# What you should do
Scan the following material for the string "white" and copy each line in which it appears.

# Supplied data
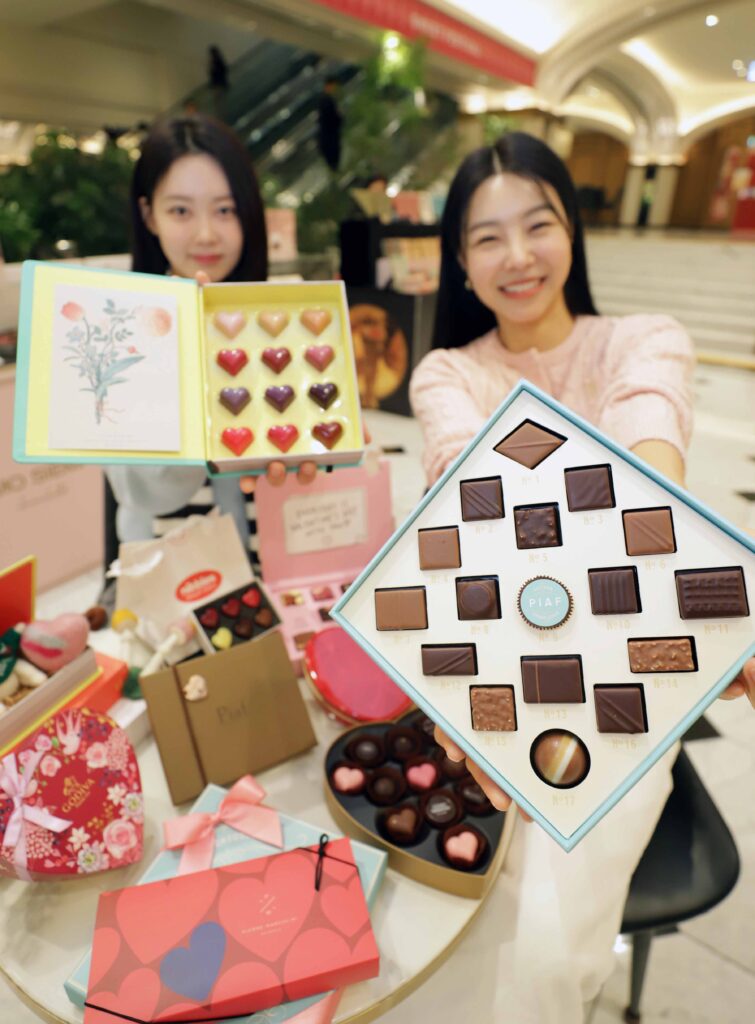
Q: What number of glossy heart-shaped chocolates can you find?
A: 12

* * *

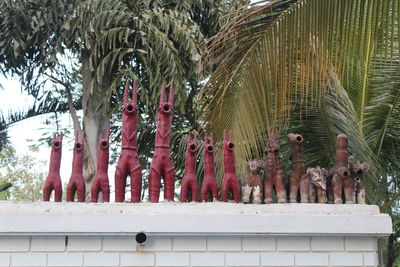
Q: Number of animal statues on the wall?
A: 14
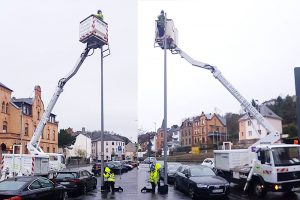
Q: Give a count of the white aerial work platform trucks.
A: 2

---

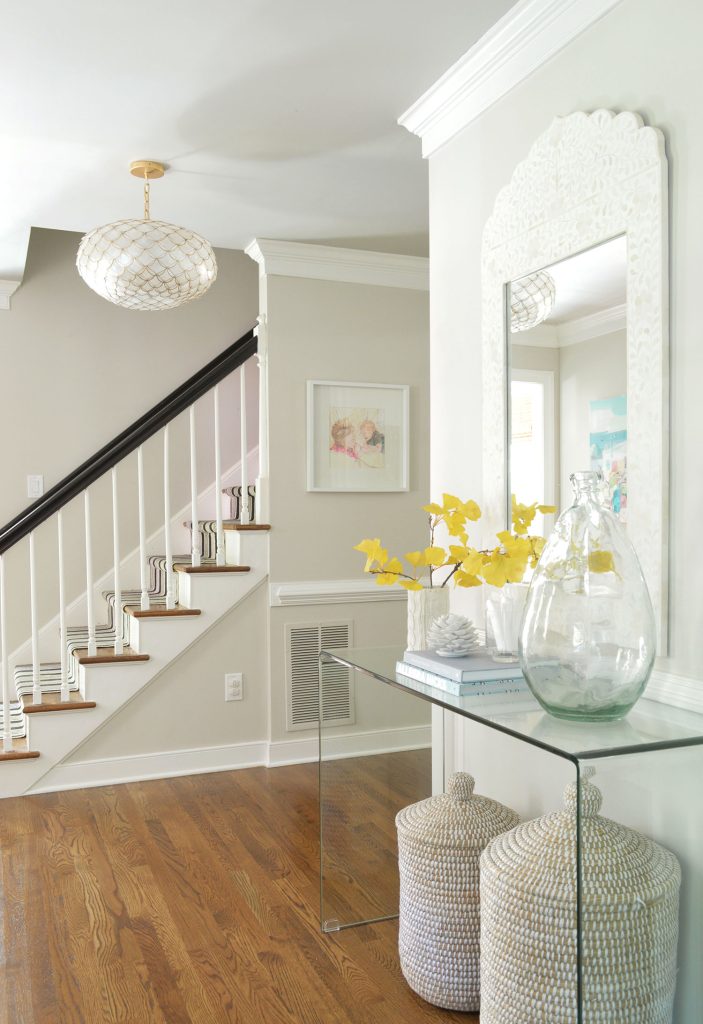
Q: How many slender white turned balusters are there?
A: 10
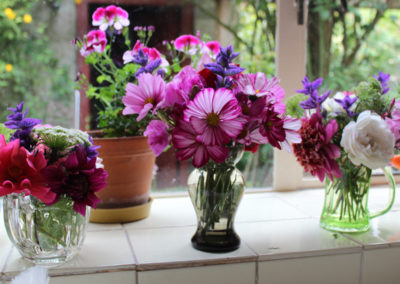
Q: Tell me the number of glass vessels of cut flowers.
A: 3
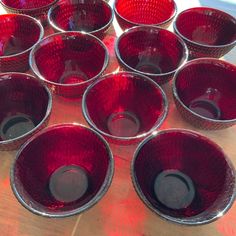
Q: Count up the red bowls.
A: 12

# Written solution
Q: Give a count of the white aerial work platform trucks.
Q: How many slender white turned balusters are there?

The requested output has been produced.